Глава III. Биографический очерк барона Щелкалова, из которого наблюдательный читатель может догадаться, что такое подразумевается под словом "хлыщ"

  
   У меня есть знакомый - человек очень богатый, светский и умный. В свете его не любят и говорят, что у него злой язык, но свет за ним ухаживает именно потому, что он богат и зол. Свет его боится. Имеет ли он злой язык действительно - я не знаю; он просто видит вещи в настоящем их свете, владеет юмором и высказывает свое мнение обо всем и обо всех прямо, не входя ни в какие соображения и расчеты.
   Через несколько времени после знаменитого вечера у Грибановых я встретился у него с бароном Щелкаловым. Это было утром.
   Щелкалов лежал, развалясь в креслах, с сигарой в зубах и с стеклышком в глазу. Хозяин назвал нас друг другу по имени.
   Барон слегка приподнялся, сделал движение головою и потом снова упал в кресло и начал меня рассматривать в свое стеклышко с ног до головы.
   - Я, кажется, имел удовольствие видеть вас недавно, - сказал я.
   Он сначала вопросительно и с недоумением посмотрел на меня, потом сказал сквозь зубы:
   - Очень может быть... где же это?
   - У Грибановых, - продолжал я.
   Он сделал вид, как будто припоминает, что это такое Грибановы.
   - Ах, да, - проговорил он через минуту, - Я был там.
   В этот раз Щелкалов показался мне проще. Он ломался несравненно менее; все, что говорил, говорил неглупо, но хотя разговор был общий, он редко обращался ко мне, ито всякий раз как будто нехотя.
   В третий раз я почти нечаянно натолкнулся на него в театре, в тесноте, во время антракта, и поклонился. Он едва кивнул мне в ответ головой, потом взглянул на меня так, как будто хотел спросить:
   "Что ты за человек и каким образом я могу быть знаком с тобой? и зачем ты беспокоишь меня?"
   После этого я часто встречался с ним в театре, на улице, у нашего общего знакомого, но я уже не кланялся ему и не говорил с ним. Он также не обращал на меня ни малейшего внимания.
   Так прошло месяца два. В один вечер, в фойе Большого театра, кто-то положил мне руку на плечо. Я обернулся и увидел перед собою Щелкалова.
   - Ну что, как вы поживаете? Вас что-то не видно... А вы любите музыку?

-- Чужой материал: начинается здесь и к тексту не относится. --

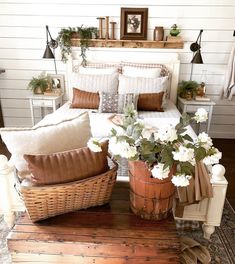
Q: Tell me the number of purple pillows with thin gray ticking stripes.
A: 0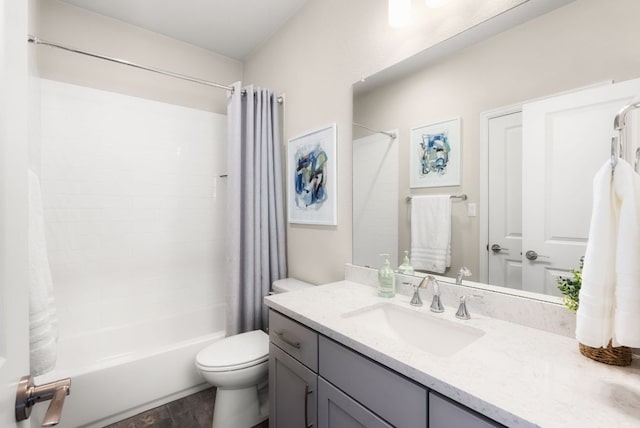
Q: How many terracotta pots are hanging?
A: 0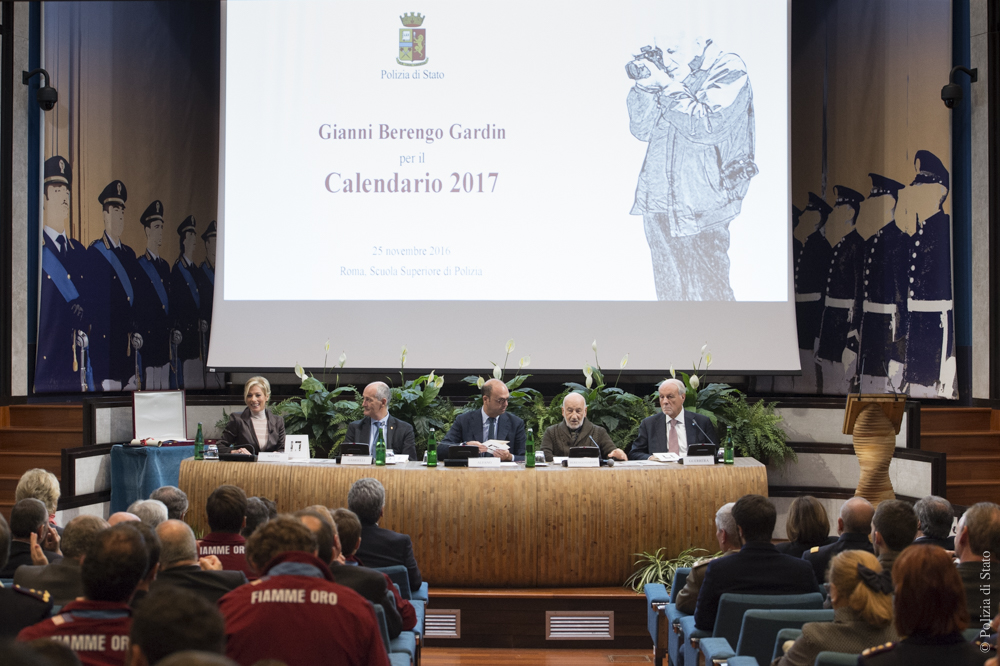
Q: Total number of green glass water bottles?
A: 5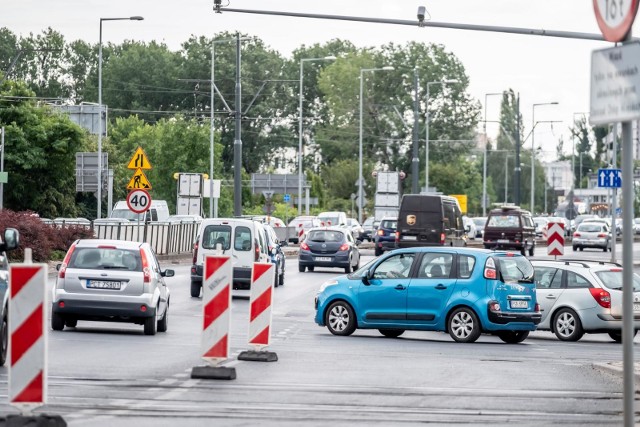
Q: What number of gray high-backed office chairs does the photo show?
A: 0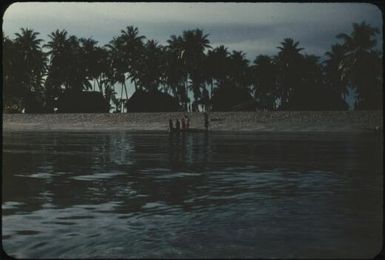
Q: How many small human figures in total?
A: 5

   И прежде, нежели я успел удивиться, он продел свою руку в мою, потащил меня за собою по залам и начал рассказывать мне о частной жизни примадонны, которая производила тогда фурор в Петербурге, об ее уме, образовании, о его дружбе с нею, о том, как она ценит его музыкальные познания и как слушается его замечаний. Надобно заметить, что это было при самом начале антракта, когда в залах почти еще не было никого. Вдруг в самом жару его рассказа появился в конце залы какой-то молодой человек в мундире с аксельбантами. Щелкалов, увидев его, остановился на полслове, бросил мою руку, как будто испуганный чем-то, и пошел к нему навстречу, делая приветливые знаки рукою.
   Он прошелся с ним раза два по зале, и когда молодой человек с аксельбантами оставил его, Щелкалов, остановившись среди залы, обозрел ее кругом в свое стеклышко, опять подошел ко мне и сказал:
   - Ужасно душно... пить хочется... У вас есть мелочь, дайте мне... я забыл.
   Я молча подал барону четвертак, и он направил шаги к буфету.
   Такое поведение барона Щелкалова казалось мне в то время, по неопытности, необъяснимым. Я мало тогда видал такого рода господ, и его личность казалась мне даже оригинальною. Впоследствии я коротко уже познакомился с этою личностью, в разных экземплярах.
   Вот кое-какие сведения, собранные мною от разных лиц о Щелкалове, перемешанные с тем, что я сам видел собственными глазами и слышал собственными ушами.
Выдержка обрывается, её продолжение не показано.